I read somewhere that children do not separate easily from their mothers until age 3 1/2. When my other daughter was about four, I put her in a two-day-a-week Waldorf-style preschool, and she LOVED it, in fact, she would beg me to leave. Timing is everything.

By the way, my daughter loves the program at the Y, and she loves the caregivers there. I leave her there for about an hour, two mornings a week while I work out. She gets to see other people she likes, play with new toys and run around the gym, and make friends. I get a little break, and I also like that I am role-modeling exercise for her, so it will seem like a normal, fun part of life. She is used to that environment. It is also very inexpensive, about $2/hour.
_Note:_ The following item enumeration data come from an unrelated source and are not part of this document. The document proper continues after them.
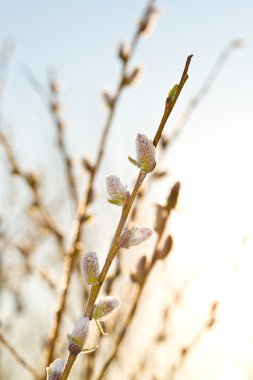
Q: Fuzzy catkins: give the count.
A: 7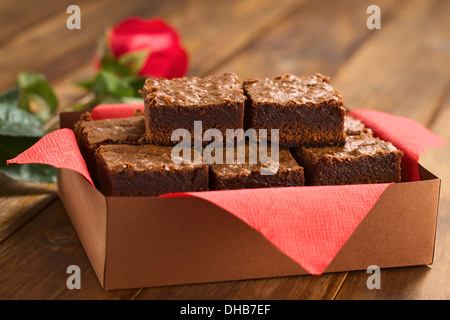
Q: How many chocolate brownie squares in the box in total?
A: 7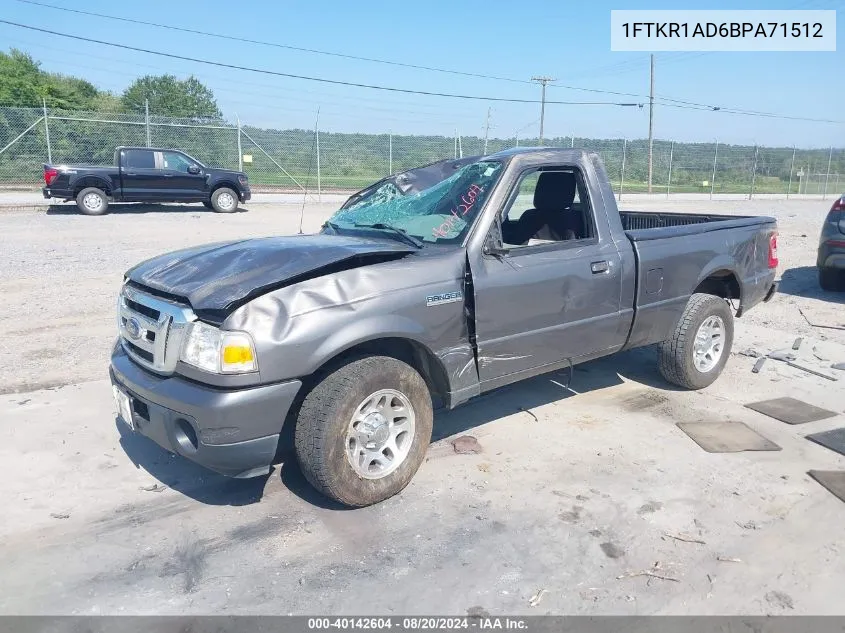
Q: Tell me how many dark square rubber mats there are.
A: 4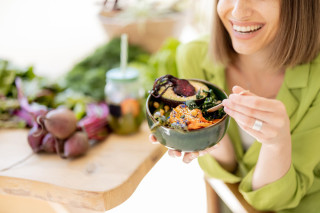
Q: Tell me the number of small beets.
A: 4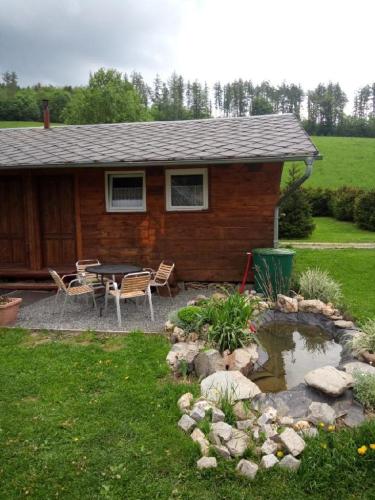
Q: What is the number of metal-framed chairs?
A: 4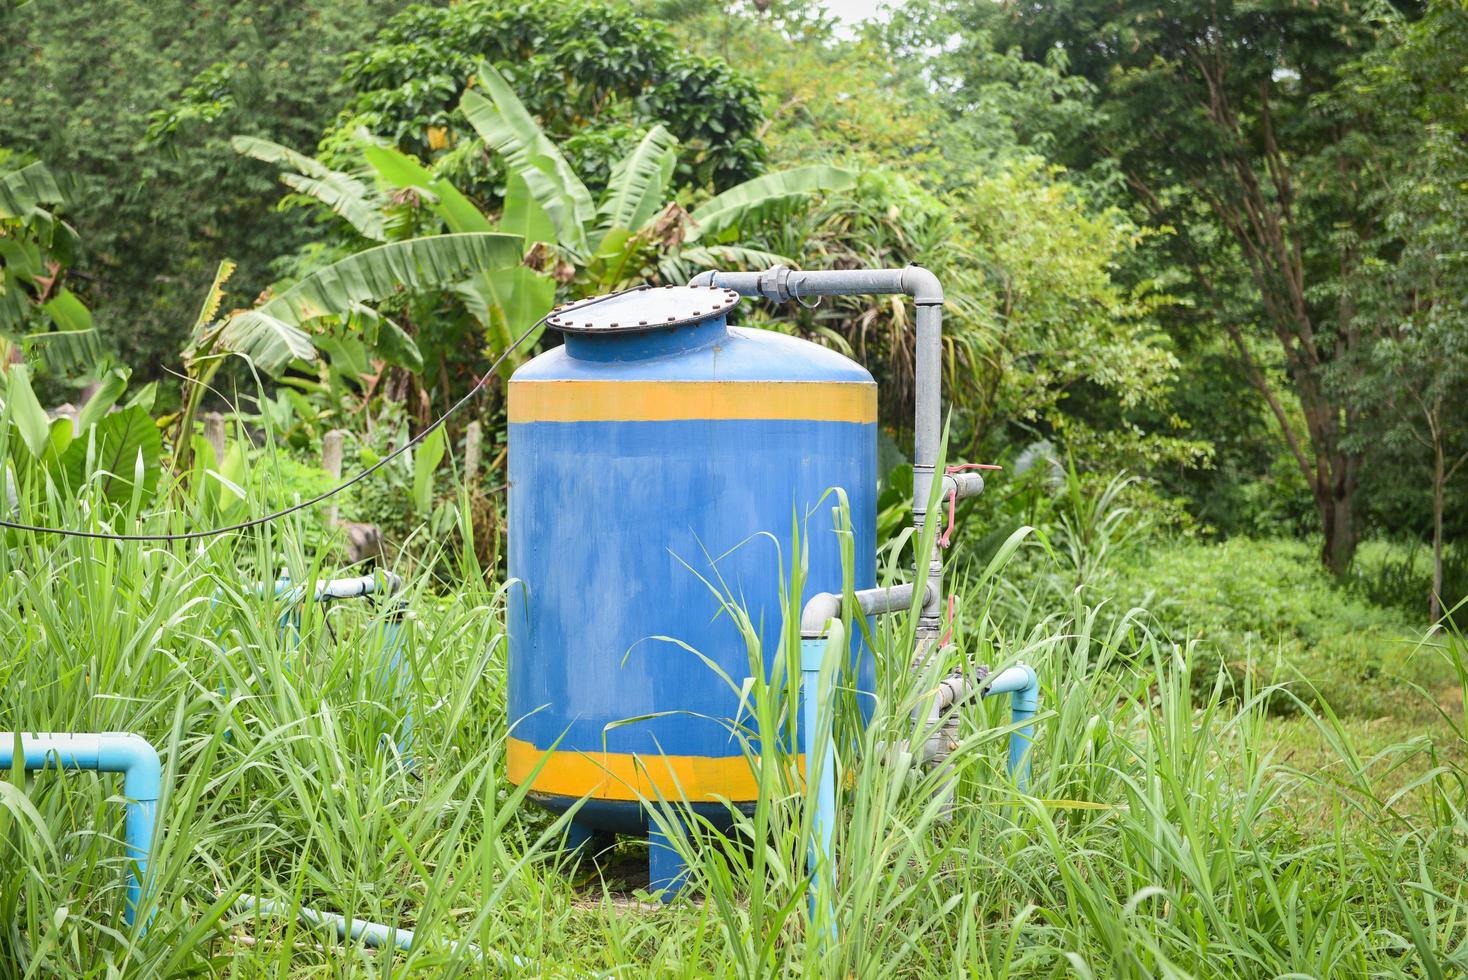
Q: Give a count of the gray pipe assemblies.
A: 1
Whenever I feel that my daughter needs preschool, we head on over the the Y.

It is precious time when they are this small and it will be gone before you know it. Your daughter may be ready to explore the world more in a year or so. I would treasure this time. It is a gift to appreciate.
post #3 of 6

pre-school or not

My children are so extremely different from each other (as all kids are definitely different!) so my oldest couldn't wait to go to school and begged for me to leave once we got there but my youngest prefers staying at home with me. I think you just have to go with their individual character and do what you, as a mother, know in your heart. I would have been doing my oldest daughter no favors keeping her home to be with me when she so strongly wanted to go to school and be with kids her own age. I also wouldn't have helped out my youngest to force her into a situation that she didn't want to be in by sending her.
post #4 of 6
It can be a real blessing to be able to bring your preschooler to preschool when you have a new baby. This would give you the chance to nap a little when the baby naps, etc. I also found that my child really enjoyed having a social circle "out there" after a new baby---it gave him stimulation and enjoyment and something to come home and tell us about. It just gave him a little bit of separation from the intensity of adjusting to the new sibling, that I found was incredibly helpful for him.
post #5 of 6
Hmm, I found it soooo difficult to be shuttling my son to preschool and back when I had a baby. I was always having to wake the baby up to go pick him up on time, or the baby would be crying in the car on the way home, or I wouldn't have time to take the baby out on a walk or anything because I was rushed to get him down for a nap so he could be awake in time, etc. Plus, my son picked up all sorts of colds that he then passed on to the baby, and me, which made life very difficult. I found it much easier to have ds1 home with me than to have him in preschool, but I guess it depends on the kid. Ds1 is very helpful, and was really attached to his little brother. Even though I love his little private preschool and think the teachers and director run an awesome program, I wish we hadn't sent him. We're a happier family all the way around when we are all together.
post #6 of 6
I don't have two kids, so I can't answer to that part. I will say that I think, as in all other aspects of parenting, it's important to listen to your child. As great as the program may be, she may not like it. Or she may love it.

That being said, my dd started an all-day, 5 days a week preschool (yes, preschool, NOT daycare) when she was 3.5 yo. The whole summer I fretted over whether or not she could handle it. It was her first time being away from me. She is THRIVING! It has truly been harder on me than her. But I went with her cues and we've done the right thing. If she had ever shown signs of NOT thriving, I would have pulled her out in a hearbeat and sacrificed the thousands of dollars of tuition.